Los Angeles – Todd McFarlane, creator of the vastly popular 1990s comic book superhero Spawn, accused an ex-employee of trademark and copyright infringement, among other claims, in a lawsuit filed last week over the ex-employee’s publication of an autobiography claiming to have served as the inspiration for Spawn.
Al Simmons and his wife Melanie both formerly worked at Todd McFarlane Productions Inc., according to McFarlane’s complaint in Arizona federal court. Many years ago, Al Simmons gave McFarlane his permission to use his name as the Spawn character’s given, non-superhero name, but Simmons has now published a book about his connection to Spawn that infringes McFarlane’s intellectual property rights, McFarlane says.

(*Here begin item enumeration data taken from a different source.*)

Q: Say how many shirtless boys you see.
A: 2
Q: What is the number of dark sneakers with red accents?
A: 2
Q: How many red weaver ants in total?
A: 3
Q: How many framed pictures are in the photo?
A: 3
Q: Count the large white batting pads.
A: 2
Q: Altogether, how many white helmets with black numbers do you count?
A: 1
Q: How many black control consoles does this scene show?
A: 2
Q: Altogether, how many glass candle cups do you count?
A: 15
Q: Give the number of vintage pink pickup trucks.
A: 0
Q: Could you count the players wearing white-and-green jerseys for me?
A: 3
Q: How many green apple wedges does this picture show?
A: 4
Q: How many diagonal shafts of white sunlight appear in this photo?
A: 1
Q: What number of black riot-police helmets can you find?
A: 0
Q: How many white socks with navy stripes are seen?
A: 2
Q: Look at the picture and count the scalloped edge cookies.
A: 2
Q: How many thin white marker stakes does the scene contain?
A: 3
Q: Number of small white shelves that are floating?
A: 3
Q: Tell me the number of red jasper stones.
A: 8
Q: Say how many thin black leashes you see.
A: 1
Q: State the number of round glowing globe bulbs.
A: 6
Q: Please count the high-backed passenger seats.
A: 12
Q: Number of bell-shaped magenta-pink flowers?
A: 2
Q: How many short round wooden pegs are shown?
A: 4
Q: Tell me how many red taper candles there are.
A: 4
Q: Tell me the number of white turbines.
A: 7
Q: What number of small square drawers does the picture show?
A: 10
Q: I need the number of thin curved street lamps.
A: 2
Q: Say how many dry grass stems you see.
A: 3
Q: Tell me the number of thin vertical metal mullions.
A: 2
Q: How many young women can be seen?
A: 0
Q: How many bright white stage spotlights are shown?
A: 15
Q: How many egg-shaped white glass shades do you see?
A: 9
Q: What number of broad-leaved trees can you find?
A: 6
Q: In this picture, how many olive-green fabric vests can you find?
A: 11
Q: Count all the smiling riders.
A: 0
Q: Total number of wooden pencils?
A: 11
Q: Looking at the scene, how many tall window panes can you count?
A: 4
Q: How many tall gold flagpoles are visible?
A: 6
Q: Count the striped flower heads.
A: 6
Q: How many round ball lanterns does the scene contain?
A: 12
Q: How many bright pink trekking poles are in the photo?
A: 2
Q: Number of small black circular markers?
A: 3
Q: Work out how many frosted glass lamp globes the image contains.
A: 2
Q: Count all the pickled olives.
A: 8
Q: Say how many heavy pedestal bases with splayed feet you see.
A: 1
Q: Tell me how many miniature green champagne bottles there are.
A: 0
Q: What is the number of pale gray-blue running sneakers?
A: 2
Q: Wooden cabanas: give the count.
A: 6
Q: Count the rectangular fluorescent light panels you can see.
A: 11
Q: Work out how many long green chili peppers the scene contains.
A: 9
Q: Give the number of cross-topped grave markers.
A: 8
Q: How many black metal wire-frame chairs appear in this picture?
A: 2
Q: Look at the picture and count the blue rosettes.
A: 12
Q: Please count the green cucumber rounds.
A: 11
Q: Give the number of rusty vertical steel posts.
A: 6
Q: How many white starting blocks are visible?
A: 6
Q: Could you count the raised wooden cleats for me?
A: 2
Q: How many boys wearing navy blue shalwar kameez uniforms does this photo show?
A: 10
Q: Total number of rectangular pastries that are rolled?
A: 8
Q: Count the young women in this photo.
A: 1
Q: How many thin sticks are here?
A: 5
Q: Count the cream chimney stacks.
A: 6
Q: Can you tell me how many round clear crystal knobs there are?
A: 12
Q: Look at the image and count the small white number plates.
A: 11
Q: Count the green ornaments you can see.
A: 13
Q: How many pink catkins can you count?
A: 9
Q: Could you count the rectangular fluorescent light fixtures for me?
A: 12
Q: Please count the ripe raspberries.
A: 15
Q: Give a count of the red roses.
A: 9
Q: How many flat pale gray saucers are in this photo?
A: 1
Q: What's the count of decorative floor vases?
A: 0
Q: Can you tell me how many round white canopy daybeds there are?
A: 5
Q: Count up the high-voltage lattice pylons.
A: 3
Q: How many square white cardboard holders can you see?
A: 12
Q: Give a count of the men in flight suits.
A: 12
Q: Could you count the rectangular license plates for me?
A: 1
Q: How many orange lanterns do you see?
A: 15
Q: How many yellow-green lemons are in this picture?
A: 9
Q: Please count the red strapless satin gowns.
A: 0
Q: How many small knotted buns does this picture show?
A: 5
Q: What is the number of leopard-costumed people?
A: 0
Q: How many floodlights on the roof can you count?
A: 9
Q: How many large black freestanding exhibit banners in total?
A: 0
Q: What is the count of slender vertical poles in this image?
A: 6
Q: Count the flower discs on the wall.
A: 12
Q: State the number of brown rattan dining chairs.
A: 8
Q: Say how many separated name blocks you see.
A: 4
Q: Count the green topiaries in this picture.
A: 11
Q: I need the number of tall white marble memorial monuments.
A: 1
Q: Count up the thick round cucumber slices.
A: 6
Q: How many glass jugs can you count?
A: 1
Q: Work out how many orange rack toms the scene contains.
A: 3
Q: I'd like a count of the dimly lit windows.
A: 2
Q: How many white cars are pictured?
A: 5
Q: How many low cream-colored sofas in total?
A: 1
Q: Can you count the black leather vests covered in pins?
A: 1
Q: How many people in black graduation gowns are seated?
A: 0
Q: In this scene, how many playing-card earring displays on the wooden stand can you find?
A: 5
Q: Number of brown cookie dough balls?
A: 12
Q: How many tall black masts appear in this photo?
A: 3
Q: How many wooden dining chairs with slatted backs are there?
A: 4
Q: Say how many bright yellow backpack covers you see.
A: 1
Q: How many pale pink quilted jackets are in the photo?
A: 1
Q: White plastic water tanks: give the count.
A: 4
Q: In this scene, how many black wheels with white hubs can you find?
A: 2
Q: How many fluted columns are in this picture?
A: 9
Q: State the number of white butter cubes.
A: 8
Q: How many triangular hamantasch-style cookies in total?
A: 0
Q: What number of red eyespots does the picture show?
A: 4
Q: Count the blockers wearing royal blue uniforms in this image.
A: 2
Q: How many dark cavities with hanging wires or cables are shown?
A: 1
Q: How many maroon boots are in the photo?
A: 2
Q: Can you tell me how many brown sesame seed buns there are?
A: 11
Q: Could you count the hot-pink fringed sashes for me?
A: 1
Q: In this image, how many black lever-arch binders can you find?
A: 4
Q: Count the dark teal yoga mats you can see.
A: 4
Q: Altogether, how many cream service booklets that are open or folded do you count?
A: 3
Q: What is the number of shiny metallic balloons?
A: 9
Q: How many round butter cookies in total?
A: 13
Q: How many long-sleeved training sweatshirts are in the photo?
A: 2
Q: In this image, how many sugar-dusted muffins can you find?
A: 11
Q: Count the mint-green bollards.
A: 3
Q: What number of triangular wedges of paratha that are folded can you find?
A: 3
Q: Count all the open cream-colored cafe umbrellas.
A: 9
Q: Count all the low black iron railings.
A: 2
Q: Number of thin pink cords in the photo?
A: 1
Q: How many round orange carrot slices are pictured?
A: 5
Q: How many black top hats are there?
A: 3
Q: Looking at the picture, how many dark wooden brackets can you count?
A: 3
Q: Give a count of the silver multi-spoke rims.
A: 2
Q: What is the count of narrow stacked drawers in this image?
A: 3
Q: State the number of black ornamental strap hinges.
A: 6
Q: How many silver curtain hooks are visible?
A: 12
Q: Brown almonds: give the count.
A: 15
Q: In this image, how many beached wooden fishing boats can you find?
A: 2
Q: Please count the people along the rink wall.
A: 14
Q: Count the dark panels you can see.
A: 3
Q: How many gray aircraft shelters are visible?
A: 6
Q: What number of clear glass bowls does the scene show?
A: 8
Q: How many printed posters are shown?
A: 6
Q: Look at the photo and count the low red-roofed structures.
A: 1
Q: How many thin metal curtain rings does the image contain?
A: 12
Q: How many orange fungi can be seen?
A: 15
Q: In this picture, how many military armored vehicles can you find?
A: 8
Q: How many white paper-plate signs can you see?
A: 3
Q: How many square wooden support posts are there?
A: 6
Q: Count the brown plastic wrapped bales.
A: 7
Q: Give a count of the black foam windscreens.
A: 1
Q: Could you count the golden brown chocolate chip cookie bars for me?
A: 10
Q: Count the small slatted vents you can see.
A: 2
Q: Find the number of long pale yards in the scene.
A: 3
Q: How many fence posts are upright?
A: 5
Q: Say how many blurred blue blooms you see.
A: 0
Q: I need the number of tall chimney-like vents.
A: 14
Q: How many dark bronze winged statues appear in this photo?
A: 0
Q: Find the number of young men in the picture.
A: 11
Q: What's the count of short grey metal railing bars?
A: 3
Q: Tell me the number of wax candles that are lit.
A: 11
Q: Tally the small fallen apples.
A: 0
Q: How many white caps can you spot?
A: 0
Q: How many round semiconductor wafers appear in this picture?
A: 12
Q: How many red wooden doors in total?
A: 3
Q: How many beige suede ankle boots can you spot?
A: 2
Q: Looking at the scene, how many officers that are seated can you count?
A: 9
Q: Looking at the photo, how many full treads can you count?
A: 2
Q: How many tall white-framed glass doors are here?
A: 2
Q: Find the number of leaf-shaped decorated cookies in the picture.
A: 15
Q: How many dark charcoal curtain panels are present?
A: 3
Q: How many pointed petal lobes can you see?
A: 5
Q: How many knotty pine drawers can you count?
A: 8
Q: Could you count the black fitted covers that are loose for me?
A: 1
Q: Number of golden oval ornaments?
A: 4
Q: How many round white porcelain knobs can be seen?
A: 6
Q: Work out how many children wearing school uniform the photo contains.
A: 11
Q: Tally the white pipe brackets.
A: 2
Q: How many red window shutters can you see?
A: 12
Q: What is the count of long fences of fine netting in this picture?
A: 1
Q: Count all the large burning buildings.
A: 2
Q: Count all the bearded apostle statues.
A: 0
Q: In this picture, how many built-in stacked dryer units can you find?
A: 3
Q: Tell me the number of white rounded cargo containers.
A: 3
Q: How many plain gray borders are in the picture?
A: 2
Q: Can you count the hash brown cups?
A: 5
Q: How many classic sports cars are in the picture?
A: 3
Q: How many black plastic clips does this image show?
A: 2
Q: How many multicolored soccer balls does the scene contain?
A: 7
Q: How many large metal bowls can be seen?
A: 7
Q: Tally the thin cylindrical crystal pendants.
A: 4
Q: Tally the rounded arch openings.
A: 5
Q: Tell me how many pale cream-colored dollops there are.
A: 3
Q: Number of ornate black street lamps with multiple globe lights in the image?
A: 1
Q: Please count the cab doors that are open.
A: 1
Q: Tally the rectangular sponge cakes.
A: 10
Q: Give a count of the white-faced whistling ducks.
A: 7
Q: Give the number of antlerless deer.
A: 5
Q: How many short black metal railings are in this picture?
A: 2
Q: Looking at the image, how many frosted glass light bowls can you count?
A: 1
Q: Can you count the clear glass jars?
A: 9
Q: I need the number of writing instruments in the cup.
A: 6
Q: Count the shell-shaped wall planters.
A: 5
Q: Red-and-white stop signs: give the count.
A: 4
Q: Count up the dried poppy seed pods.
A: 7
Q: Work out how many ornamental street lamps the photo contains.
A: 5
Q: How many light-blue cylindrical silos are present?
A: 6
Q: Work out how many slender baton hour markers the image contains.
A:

The Simmonses breached their duties and employment agreements during their time with the company by misappropriating trade secrets and confidential information from TMP, and have violated McFarlane’s intellectual property rights, the complaint says.
In early 2011 Al Simmons approached TMP and McFarlane to discuss his desire to write or co-author an autobiography. McFarlane questioned Simmons’ decision, but gave his blessing to the project so long as Simmons remained accurate regarding McFarlane and the company, honored his company obligations and did not spend work time on the book.
Later that year, Al Simmons and McFarlane participated in a background discussion with a ghostwriter Simmons had hired. McFarlane again cautioned Simmons to be sure the book did not infringe on any intellectual property rights and be careful of its accuracy. He further told Simmons that he questioned the purpose of the book and did not endorse it.
Al Simmons published the book “The Art Of Being Spawn” this year. The book “is riddled with knowing untruths, inaccuracies, misappropriations of the McFarlane companies’ trade secrets, disclosures of the McFarlane companies’ and McFarlane’s confidential information, and infringements on the McFarlane Companies’ and McFarlane’s intellectual property rights,” the complaint says.
One of the most egregious examples of false and misleading information in the book is Al Simmons’ suggestion that his life was allegedly the inspiration for or provided any background for the Spawn character, according to McFarlane.
“Al Simmons, who was flattered and eagerly gave his consent to McFarlane in 1992 for his name to be a part of ‘Spawn,’ was not the inspiration for ‘Spawn’s central character and no one has ever confused that character with defendant Al Simmons,” the complaint says.
“Curiously, defendant Al Simmons has, over the years, as ‘Spawn’ enjoyed popularity, remarked on how his association with plaintiffs has provided him with some name recognition or notoriety, where he had none before ‘Spawn’,” it says.
Simmons has effectively traded on McFarlane’s fame, brand and copyright and trademark protected creation McFarlane says. He deliberately included falsehoods in the book in a further attempt to wrongly capitalize and infringe upon the McFarlane Companies’ intellectual property interests and McFarlane’s name, likeness and identity, according to the complaint.
TMP is the owner of the federally registered trademark in the Spawn name, and holds various other related trademarks arising out of the Spawn comic book franchise. Al Simmons is using the trademark to falsely indicate an association with McFarlane, and is doing so in a way that is likely to cause confusion amongst consumers, the complaint says.
In his infringing use of the trademark, Al Simmons is trying to increase sales of his book by attracting fans of Spawn and McFarlane, his desired audience, McFarlane alleges.
Al Simmons has also knowingly and intentionally reproduced, displayed and used McFarlane’s copyrighted work relating to the Spawn series without permission, with total disregard for McFarlane’s rights, the complaint says.
In addition to the trademark and copyright infringement claims, McFarlane is asserting claims for actual and threatened misappropriation of trade secrets, unfair competition, breach of fiduciary duty and duty of loyalty, false endorsement, false advertising and libel.
McFarlane is seeking an injunction barring the Simmonses from misappropriating or using any trade secrets or confidential information, and an order that they return any such information in their position to the company. He also wants the court to compel them to produce their computers for inspection for any such information, and has asked for statutory, compensatory, punitive and exemplary damages.